This discussion has been locked. The information referenced herein may be inaccurate due to age, software updates, or external references.
You can no longer post new replies to this discussion. If you have a similar question you can start a new discussion in this forum.

HA FAILOVER CAUSE

Does anyone know what the "real" is?  emoticons_happy.png

Pool 'SolarHA' experienced failover. Pool member 'HA1' changed state to Critical or Down. Pool member 'HA2' overtook responsibilities.
Reason of fail: Orion engine resource is critical due to unexpected engine services status. Service 'NetFlowService' has expected status Running but the real is Stopped.


  • THe message is saying that the service should be 'Running' but it's actual state is 'Stopped'. That is the reason for the failover.

  • Thanks. We are trying to understand the the sequential process of how a fail-over is triggered and logged.

    1. At 9:01:50 pm netflow service chokes.

    2. At 9:02:03 pm netflow service recovers. 13 seconds! Doesn't seem long enough to trigger HA if Windows event log is trusted.
    3. NPM writes fail-over event in NPM log at 9:36pm

    Why the 30+ minute delay between NPM event and Windows event log? Why is 30 seconds the maximum fail-over event window? Seems low.  We're worried that the slightest hiccups are going to cause fail-overs. Of course, ignoring issues isn't the goal.

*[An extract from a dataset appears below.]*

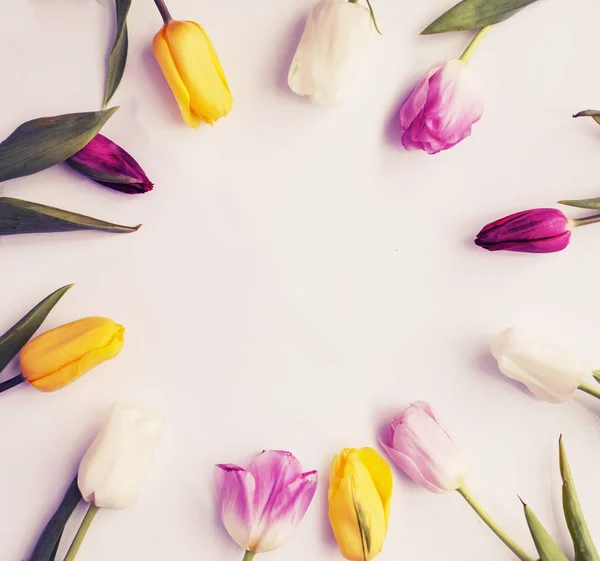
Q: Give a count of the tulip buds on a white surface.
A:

    Netflow crash 2018-12-21_15-54-12.png

    Netflow recovery 2018-12-21_15-54-12.png

    npm ha event2018-12-21_15-54-43.png

  • There wasn't a later incident of the netflow service failing closer to ~9:35 was there?  If you review the logs for the HA service you will see it normally checks all the services every minute (maybe it was 2 mins, can't recall for sure off the top of my head).  When I'm investigating things like this I typically would open up the HA logs for the time period in question as well as the netflow logs to try and pin down the root cause of the service going down, as well as seeing where the HA service noticed the issue and triggered the failover.

    And yes, the HA service does trigger failovers even on brief outages.  Basically at the first sign of trouble it is going to kick over and it can be a bit of a pain.  The way that I found causes me the least pain during those failovers is if you have the Additional Web Server product, because instead of having a failover drop my connection to the active web server and move into a cold system without cached data in it I just keep my connection going in place, all the necessary IIS stuff stays cached, and the changeover all happens on the back end relatively invisibly to users.

  • Thank you very much for the insight. Support recommends upgrading NTA to suppress the timeouts with a new SQL architecture so we're going in that direction. A hopefully successful band-aid.

    I definitely agree about the AWS license. I got a quote last week.

    It seems HA is, as described in another thread "overly sensitive..."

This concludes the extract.